*PROBLEM DETAILS*: If a record holds a picture, leave the picture out and print everything else exactly.

*DATA EXTRACTS*:
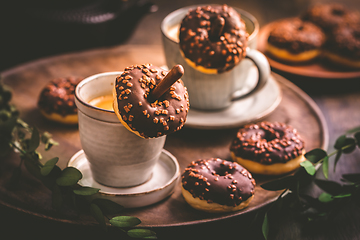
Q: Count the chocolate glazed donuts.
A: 8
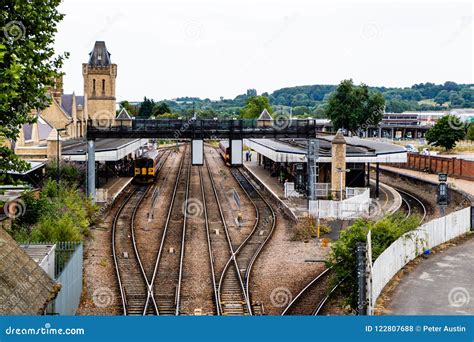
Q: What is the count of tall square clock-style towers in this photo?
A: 1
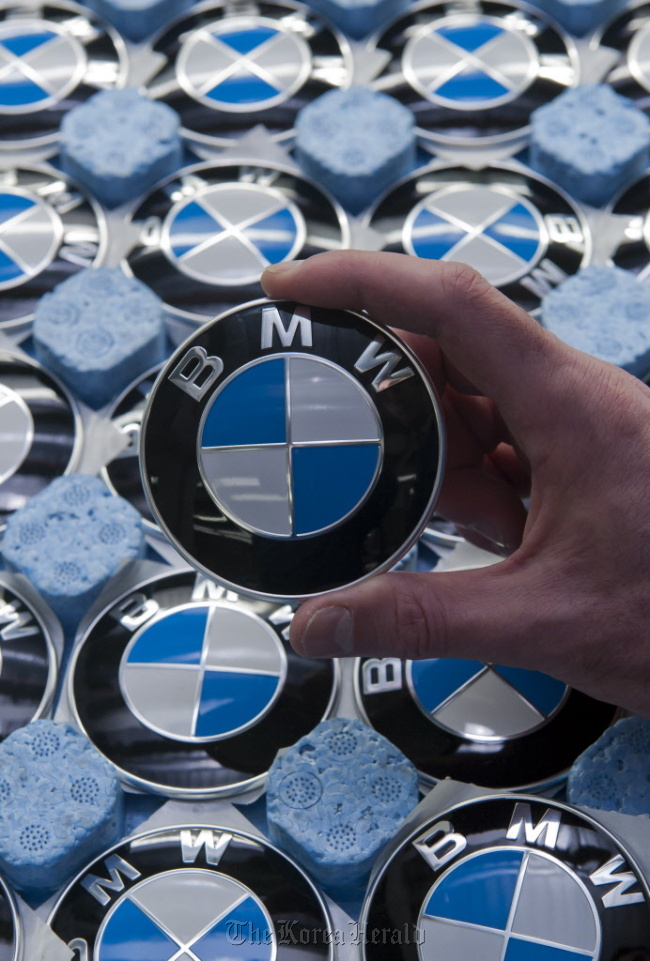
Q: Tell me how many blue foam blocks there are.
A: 12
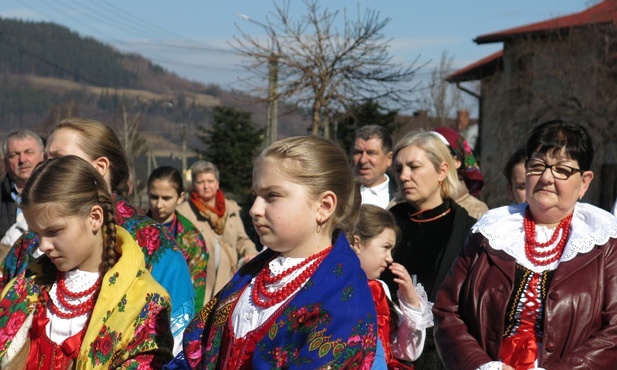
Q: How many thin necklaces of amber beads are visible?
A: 1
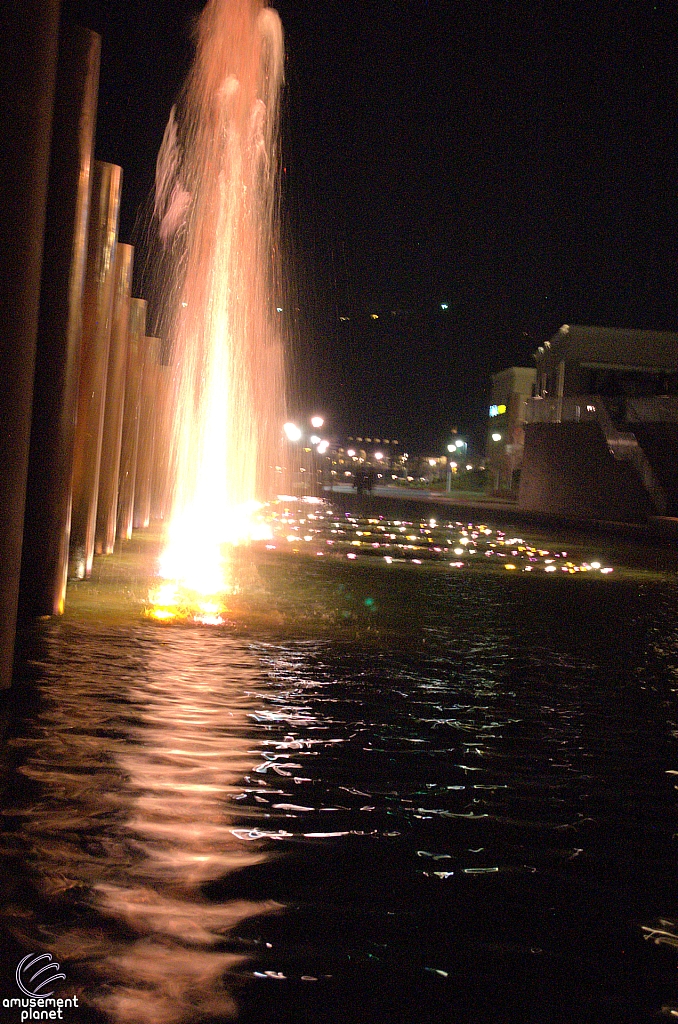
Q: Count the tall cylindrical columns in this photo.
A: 7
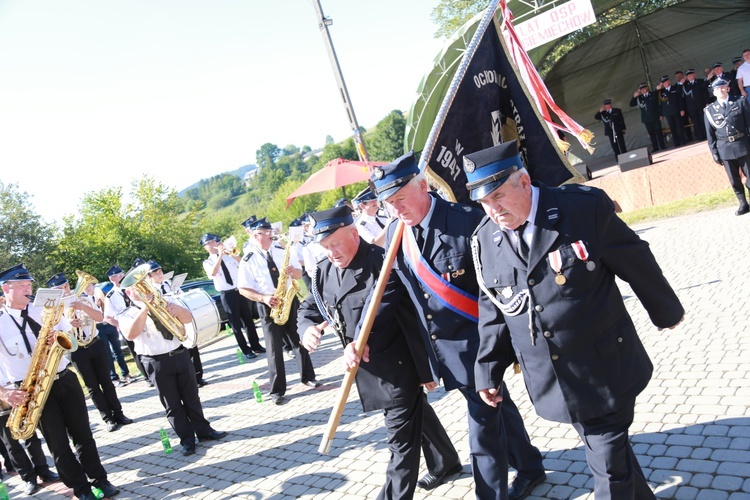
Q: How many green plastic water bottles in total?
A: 6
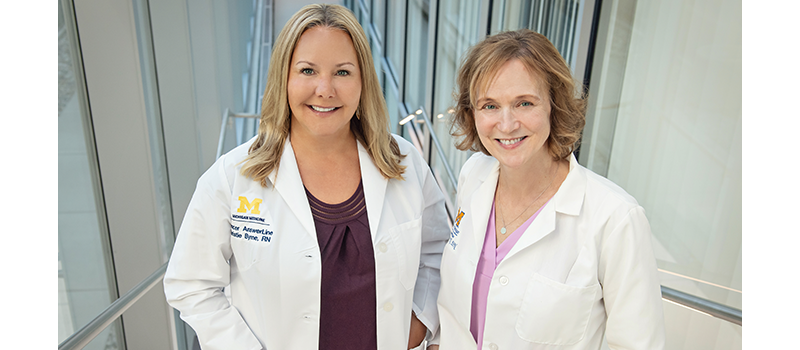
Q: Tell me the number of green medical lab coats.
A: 0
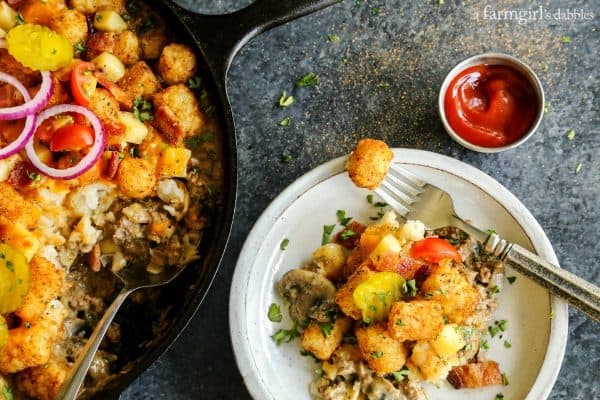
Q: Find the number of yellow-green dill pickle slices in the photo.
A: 4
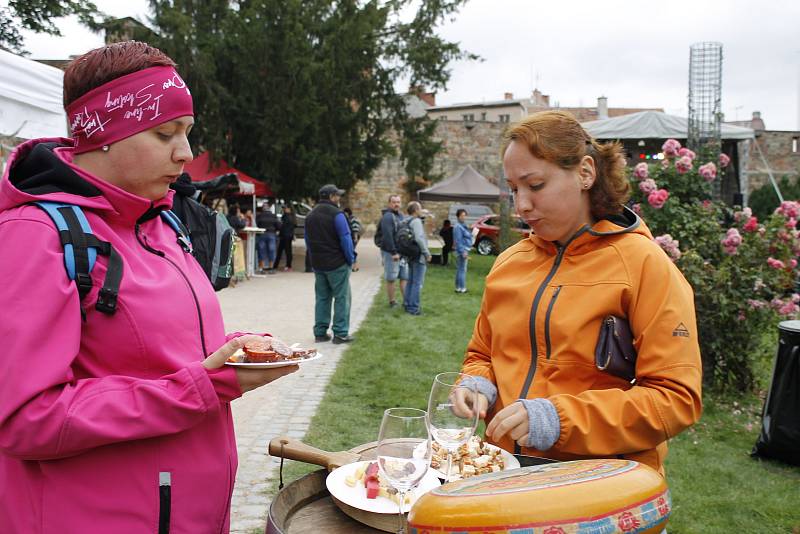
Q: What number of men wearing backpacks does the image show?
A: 2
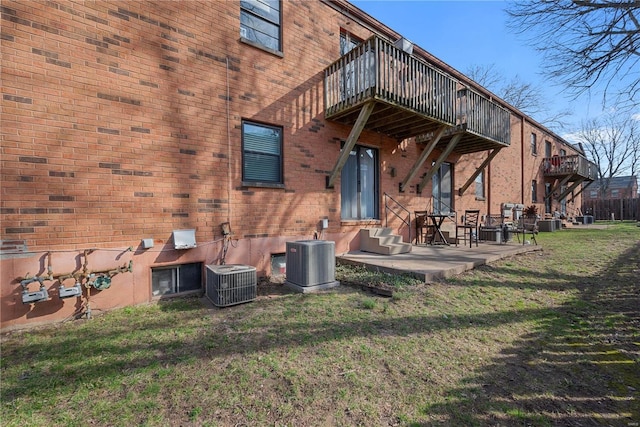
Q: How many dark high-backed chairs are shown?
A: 2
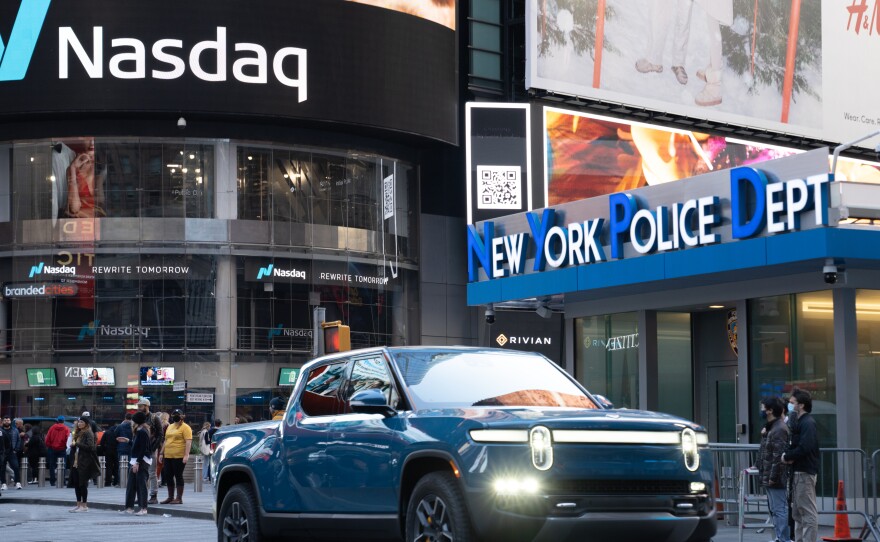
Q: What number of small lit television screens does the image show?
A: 4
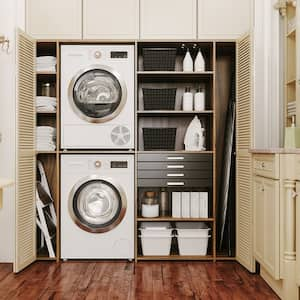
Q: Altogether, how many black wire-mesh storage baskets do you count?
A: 3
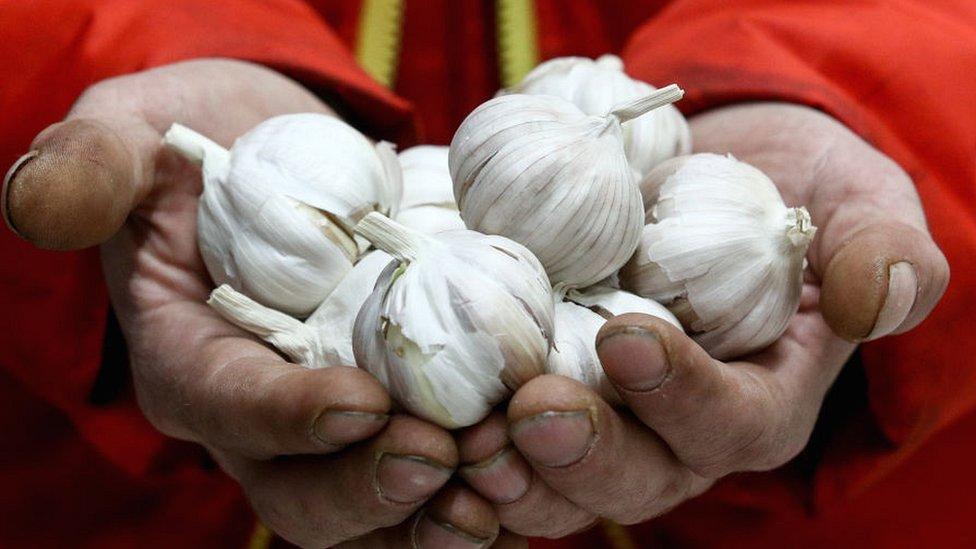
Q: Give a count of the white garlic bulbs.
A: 8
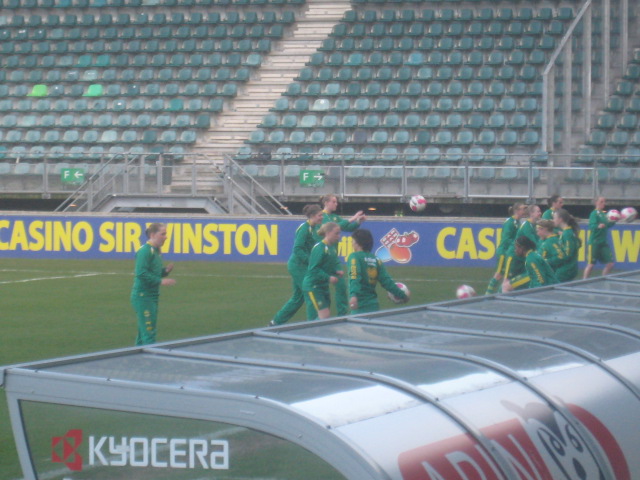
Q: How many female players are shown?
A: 12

*TASK ANSWER*:
Q: Count the chocolate glazed donuts.
A: 8
Q: What is the count of tall square clock-style towers in this photo?
A: 1
Q: Tell me how many blue foam blocks there are.
A: 12
Q: How many thin necklaces of amber beads are visible?
A: 1
Q: Count the tall cylindrical columns in this photo.
A: 7
Q: How many green plastic water bottles in total?
A: 6
Q: Tell me the number of green medical lab coats.
A: 0
Q: Find the number of yellow-green dill pickle slices in the photo.
A: 4
Q: What number of men wearing backpacks does the image show?
A: 2
Q: How many dark high-backed chairs are shown?
A: 2
Q: What number of small lit television screens does the image show?
A: 4
Q: Altogether, how many black wire-mesh storage baskets do you count?
A: 3
Q: Give a count of the white garlic bulbs.
A: 8
Q: How many female players are shown?
A: 12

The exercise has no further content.